EXERCISE DATA:
---+---
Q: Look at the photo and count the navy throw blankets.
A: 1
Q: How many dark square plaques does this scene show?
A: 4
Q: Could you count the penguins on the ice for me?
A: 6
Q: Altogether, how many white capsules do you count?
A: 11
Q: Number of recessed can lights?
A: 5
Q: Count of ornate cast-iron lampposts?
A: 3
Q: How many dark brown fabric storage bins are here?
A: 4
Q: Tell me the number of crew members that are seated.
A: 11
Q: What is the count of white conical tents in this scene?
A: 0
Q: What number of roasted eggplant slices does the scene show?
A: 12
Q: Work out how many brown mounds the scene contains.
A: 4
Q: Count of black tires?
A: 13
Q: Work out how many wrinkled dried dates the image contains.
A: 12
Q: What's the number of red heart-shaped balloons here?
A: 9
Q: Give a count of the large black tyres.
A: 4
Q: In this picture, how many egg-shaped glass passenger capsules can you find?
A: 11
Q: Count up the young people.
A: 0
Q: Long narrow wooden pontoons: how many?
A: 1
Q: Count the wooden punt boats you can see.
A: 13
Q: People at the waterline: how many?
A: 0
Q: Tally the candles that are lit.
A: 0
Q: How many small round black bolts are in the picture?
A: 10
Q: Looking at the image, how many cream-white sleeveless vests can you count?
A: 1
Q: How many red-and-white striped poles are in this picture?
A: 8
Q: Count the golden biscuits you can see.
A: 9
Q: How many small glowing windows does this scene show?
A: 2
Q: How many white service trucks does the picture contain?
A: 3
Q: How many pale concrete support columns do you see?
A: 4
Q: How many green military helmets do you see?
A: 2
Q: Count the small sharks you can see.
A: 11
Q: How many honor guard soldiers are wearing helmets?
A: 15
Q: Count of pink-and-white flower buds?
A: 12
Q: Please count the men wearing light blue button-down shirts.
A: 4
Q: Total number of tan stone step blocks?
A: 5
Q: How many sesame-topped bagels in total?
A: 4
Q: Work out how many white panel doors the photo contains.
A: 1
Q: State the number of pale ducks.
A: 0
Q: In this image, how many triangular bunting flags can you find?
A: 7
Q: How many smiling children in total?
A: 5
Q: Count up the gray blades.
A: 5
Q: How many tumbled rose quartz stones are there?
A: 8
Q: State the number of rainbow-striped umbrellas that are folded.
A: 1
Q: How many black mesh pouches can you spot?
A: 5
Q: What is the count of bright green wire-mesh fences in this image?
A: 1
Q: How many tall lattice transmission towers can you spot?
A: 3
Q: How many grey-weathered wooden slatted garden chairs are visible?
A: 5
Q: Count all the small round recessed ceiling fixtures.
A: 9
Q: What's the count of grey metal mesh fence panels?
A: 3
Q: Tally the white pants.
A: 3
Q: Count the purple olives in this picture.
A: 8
---+---
TASK PROMPT: What you give back should be the full listing, copied exactly.

PROBLEM SOLUTION:
Q: Look at the photo and count the navy throw blankets.
A: 1
Q: How many dark square plaques does this scene show?
A: 4
Q: Could you count the penguins on the ice for me?
A: 6
Q: Altogether, how many white capsules do you count?
A: 11
Q: Number of recessed can lights?
A: 5
Q: Count of ornate cast-iron lampposts?
A: 3
Q: How many dark brown fabric storage bins are here?
A: 4
Q: Tell me the number of crew members that are seated.
A: 11
Q: What is the count of white conical tents in this scene?
A: 0
Q: What number of roasted eggplant slices does the scene show?
A: 12
Q: Work out how many brown mounds the scene contains.
A: 4
Q: Count of black tires?
A: 13
Q: Work out how many wrinkled dried dates the image contains.
A: 12
Q: What's the number of red heart-shaped balloons here?
A: 9
Q: Give a count of the large black tyres.
A: 4
Q: In this picture, how many egg-shaped glass passenger capsules can you find?
A: 11
Q: Count up the young people.
A: 0
Q: Long narrow wooden pontoons: how many?
A: 1
Q: Count the wooden punt boats you can see.
A: 13
Q: People at the waterline: how many?
A: 0
Q: Tally the candles that are lit.
A: 0
Q: How many small round black bolts are in the picture?
A: 10
Q: Looking at the image, how many cream-white sleeveless vests can you count?
A: 1
Q: How many red-and-white striped poles are in this picture?
A: 8
Q: Count the golden biscuits you can see.
A: 9
Q: How many small glowing windows does this scene show?
A: 2
Q: How many white service trucks does the picture contain?
A: 3
Q: How many pale concrete support columns do you see?
A: 4
Q: How many green military helmets do you see?
A: 2
Q: Count the small sharks you can see.
A: 11
Q: How many honor guard soldiers are wearing helmets?
A: 15
Q: Count of pink-and-white flower buds?
A: 12
Q: Please count the men wearing light blue button-down shirts.
A: 4
Q: Total number of tan stone step blocks?
A: 5
Q: How many sesame-topped bagels in total?
A: 4
Q: Work out how many white panel doors the photo contains.
A: 1
Q: State the number of pale ducks.
A: 0
Q: In this image, how many triangular bunting flags can you find?
A: 7
Q: How many smiling children in total?
A: 5
Q: Count up the gray blades.
A: 5
Q: How many tumbled rose quartz stones are there?
A: 8
Q: State the number of rainbow-striped umbrellas that are folded.
A: 1
Q: How many black mesh pouches can you spot?
A: 5
Q: What is the count of bright green wire-mesh fences in this image?
A: 1
Q: How many tall lattice transmission towers can you spot?
A: 3
Q: How many grey-weathered wooden slatted garden chairs are visible?
A: 5
Q: Count all the small round recessed ceiling fixtures.
A: 9
Q: What's the count of grey metal mesh fence panels?
A: 3
Q: Tally the white pants.
A: 3
Q: Count the purple olives in this picture.
A: 8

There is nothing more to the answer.